When young people ages 12 to 17 are accused of a crime, the law provides ways they can be held accountable without putting them through the traditional court process. An extrajudicial sanction is one of these ways.
Extrajudicial Sanctions: Repairing the Harm Caused
Extrajudicial means outside the court. An extrajudicial sanction is something teenagers must do to make up for their crimes without going through a traditional court process.
An extrajudicial sanction gives teenagers a chance to repair the harm they caused the victim, if any. The victim has a say in the sanction the teen gets.
For example, a teenager might have to send the victim a written apology or take part in a mediation session with the victim. A mediation session is a meeting the teen has with the victim. Each person can talk about what happened and decide what the teenager can do, if anything, to make up for the harm caused.

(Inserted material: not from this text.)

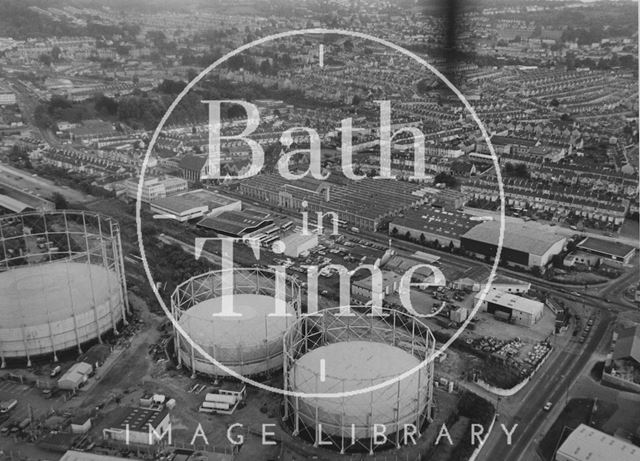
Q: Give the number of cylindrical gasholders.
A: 3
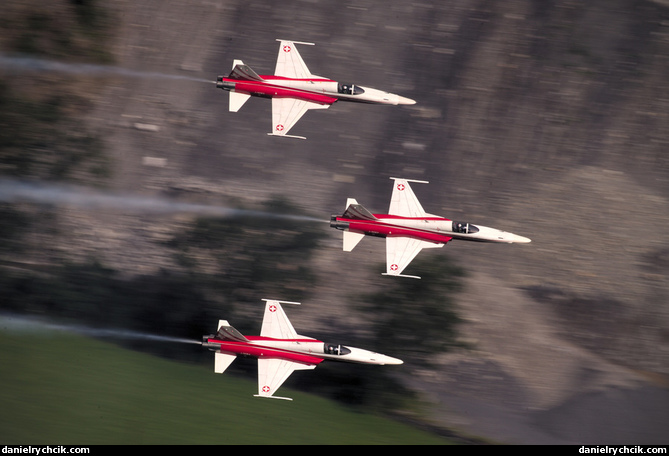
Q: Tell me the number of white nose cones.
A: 3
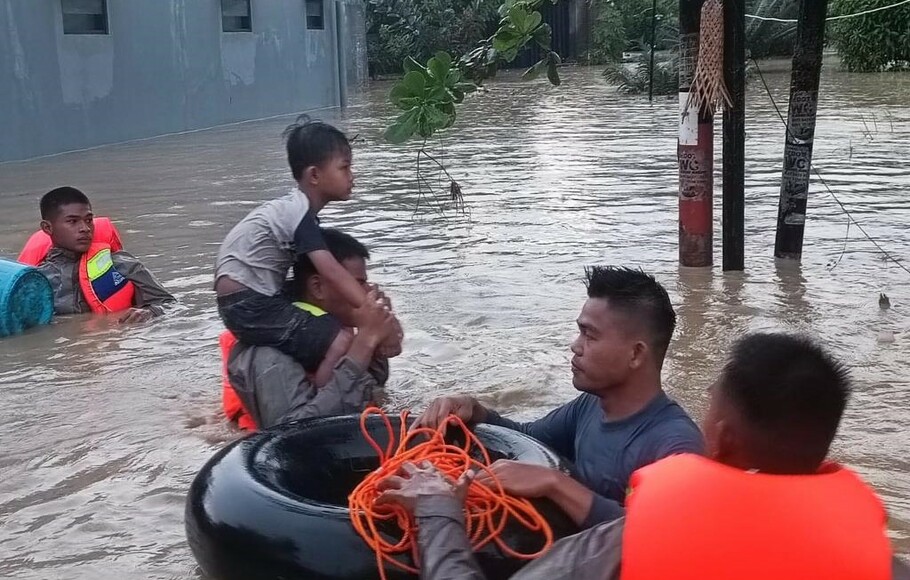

What if there was no direct victim or the victim wants nothing to do with the teenager? In that case, the teen could be asked to give back to the community by doing up to 120 hours of community service.
Or the teenager might have to take part in a program that makes him think about the harm he caused.
Who Decides and How?
Different people will study a teenager’s case to decide whether an extrajudicial sanction is the best option. Here is the process:
1. The prosecutor studies the file
The prosecutor is a government lawyer who brings criminal cases to court against people accused of crimes. The prosecutor is officially called a criminal and penal prosecuting attorney.
The prosecutor will study the teenager’s police file. She will decide whether there is enough proof to take the case further. Depending on how serious the crime is, the prosecutor can do these things:
- officially accuse the teenager of one or more crimes
- send the teen’s case to a youth worker
Important! A teenager might have to go in front of a judge before his case is sent to a youth worker. This is called an appearance. The appearance is not a trial.
2. The youth worker decides whether an extrajudicial sanction is the best option
Youth workers are professionals who work with teenagers accused of a crime. They work in youth centres. They decide whether teenagers should get an extrajudicial sanction. A teenager might have to meet with a youth worker. The teen’s parents can go with him.
The youth worker studies the teenager’s case. Before deciding whether to give an extrajudicial sanction, the youth worker has to be sure of these things:
- The teenager admits to committing the crime. A teen cannot get an extrajudicial sanction if he says he’s innocent.
- The teenager agrees to get an extrajudicial sanction. The teen must agree freely. This means he must fully understand what it means to get an extrajudicial sanction. And he must not feel forced or pressured to agree.
- The teenager was told that he has the right to a lawyer.
- The teenager was given the chance to speak with a lawyer before he agreed to the sanction.
If the youth worker thinks that an extrajudicial sanction is the best way to deal with the case, the teenager’s file will be transferred to an Organisme de justice alternative or OJA (alternative justice organization). This is a community organization that works with teenagers accused of crimes, as well as with victims of crimes.
3. An OJA will help the teenager through the process.
OJAs help teenagers who get extrajudicial sanctions. A professional will meet with the teenager to explain what he has to do. The teen’s parents can go with him to the meeting.
After the Harm is Repaired
A teenager’s case will be over once he completes the extrajudicial sanction. The teen will not have to go through a traditional court process.
- If the teenager received a notice to appear or similar document and appeared in front of a judge (an appearance), the teen or his lawyer will have to go back to court to ask that the court case be closed (dismissed). The teenager can also ask the police department to destroy his fingerprints. A lawyer can help with this.
- If the judge gave the teenager specific conditions (orders), the teen must continue to obey them until the court dismisses the case.
Will the Teenager Have a Record?
Yes, information about the teen will be kept in a few places.
The police, the prosecutor, the youth centre and the OJA will keep information about the teenager, the crime and the extrajudicial sanction received.
Some people will be able to see this information for two years. The information can be used if the teenager is accused of another crime.